I can tell people exactly what happens if you just talk numbers. You tell people that if you add up the amount of money in mortgages, and the value of NZ housing, it was a rock solid predictable relationship up until 2001/02 then began to diverge in 2001/2002 and that the mystery money cannot be accounted from other sources within the NZ economy (for example household wealth in other forms has not altered, incomes haven't altered, etc). (attached graph)
Then they go "yes, it is a mystery", or rather most of the time "I don't understand". At which point you can't actually say much more as there is no positive evidence of where the mystery money is coming from*, only negative evidence from inside NZ for where it isn't. And the conversation dies as too abstract.
Then you go away and look at other housing markets and establish that in Ireland household debt did go up because Irish people were buying the houses
https://www.dropbox.com/s/gpuhxvs4apfhz7s/bubbles.pdf?dl=0
Then people say "yes, but Ireland was different" so you get the figures for the United States as well, and find that U.S. debt again increased with house prices as local people were buying the houses.
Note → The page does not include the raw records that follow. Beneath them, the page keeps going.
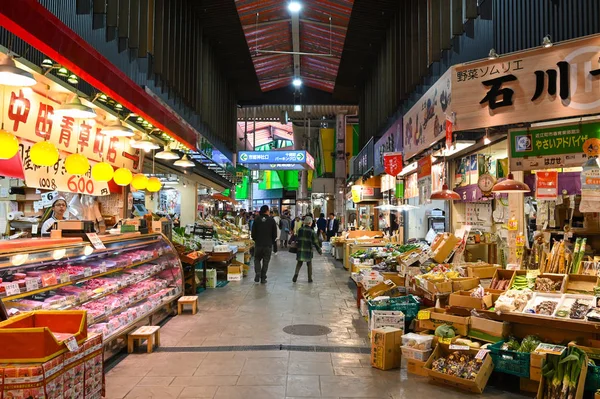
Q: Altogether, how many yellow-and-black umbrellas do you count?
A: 0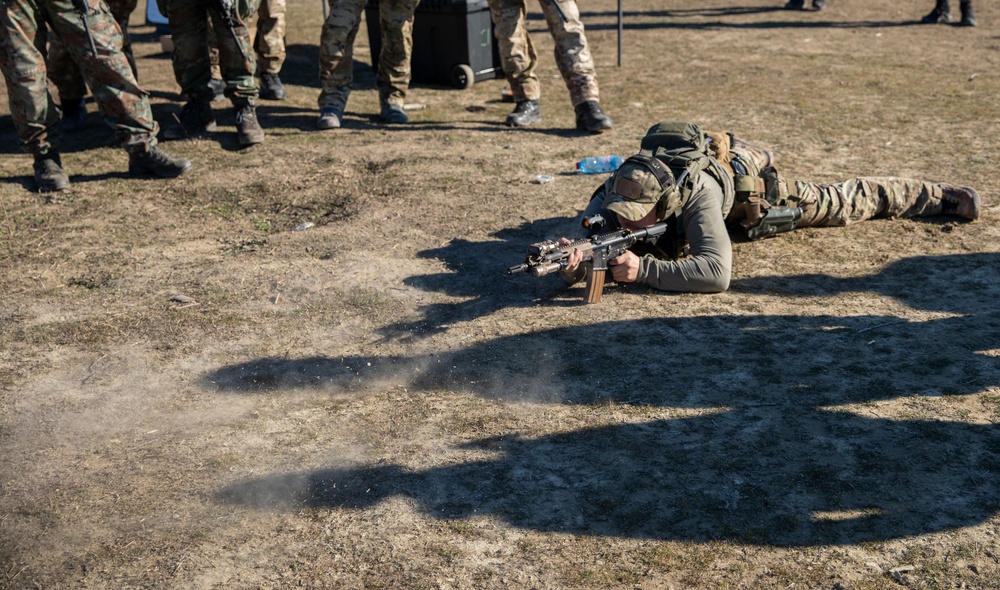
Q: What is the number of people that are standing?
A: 8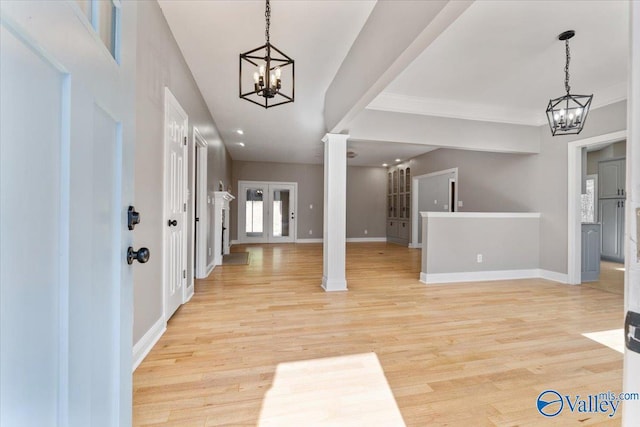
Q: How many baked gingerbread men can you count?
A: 0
Figures at https://sites.google.com/a/thoughtful.net.nz/home/international-house-bubbles
You try and find figures for Australia but their housing market records are even murkier than New Zealands.
At which point those few people still with you go "It is strange isn't it, huh" at which point, because it is clear that the argument is way to technical to get any traction and you have satisfied your own curiosity about the matter, you get on with your own life.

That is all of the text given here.